## PROBLEM TO SOLVE
The word to find is "many". Copy each line of the material that contains it.

## TASK DATA
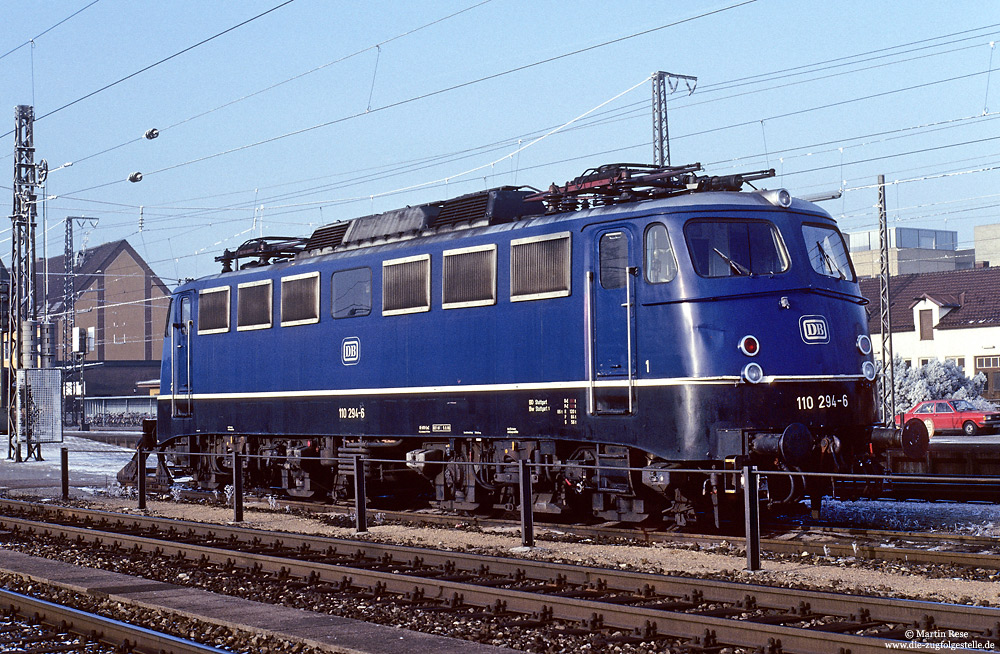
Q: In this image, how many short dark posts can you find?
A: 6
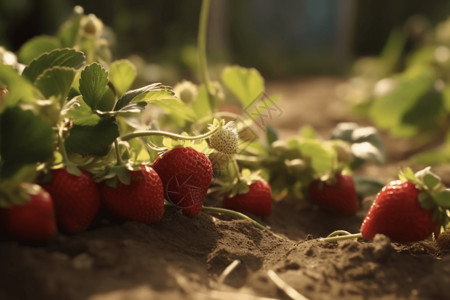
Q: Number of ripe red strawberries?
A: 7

==

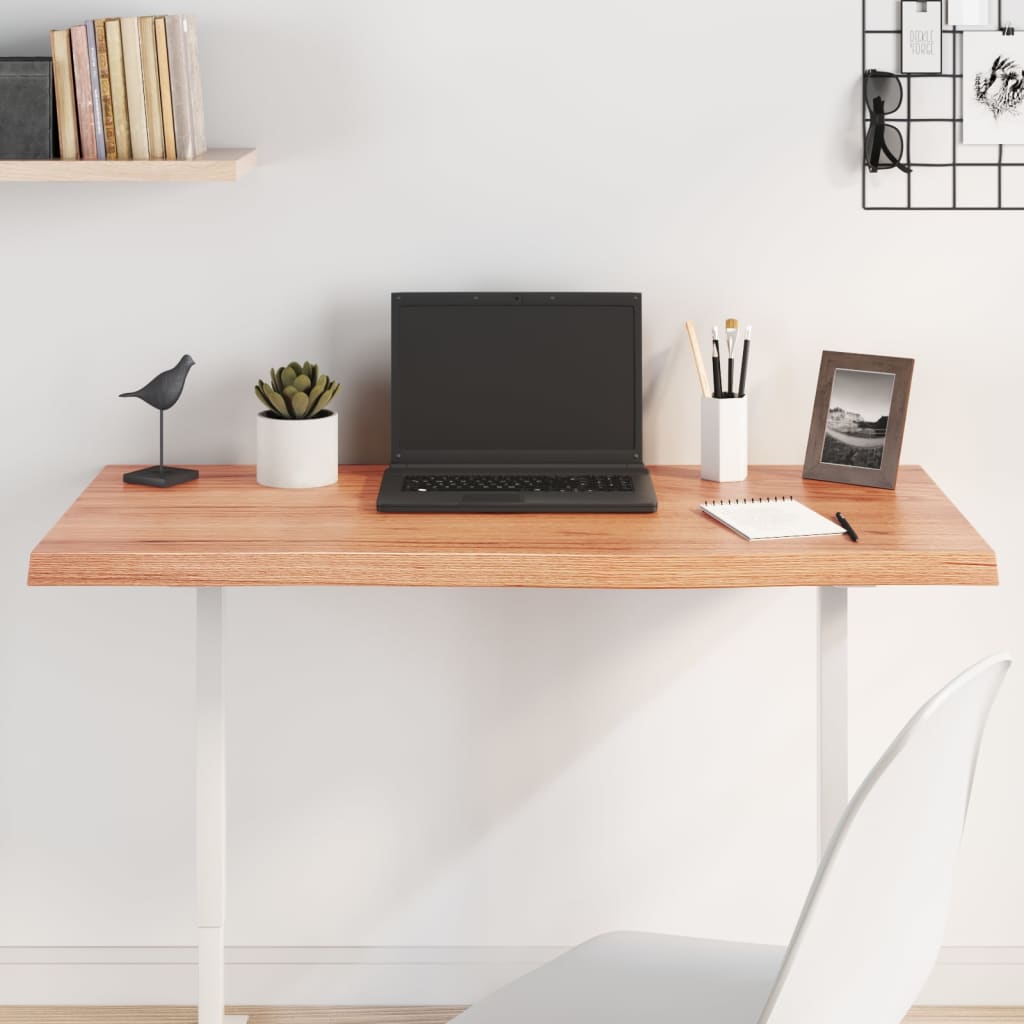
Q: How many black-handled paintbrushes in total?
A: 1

## PROBLEM SOLUTION
Q: In this image, how many short dark posts can you find?
Q: How many black-handled paintbrushes in total?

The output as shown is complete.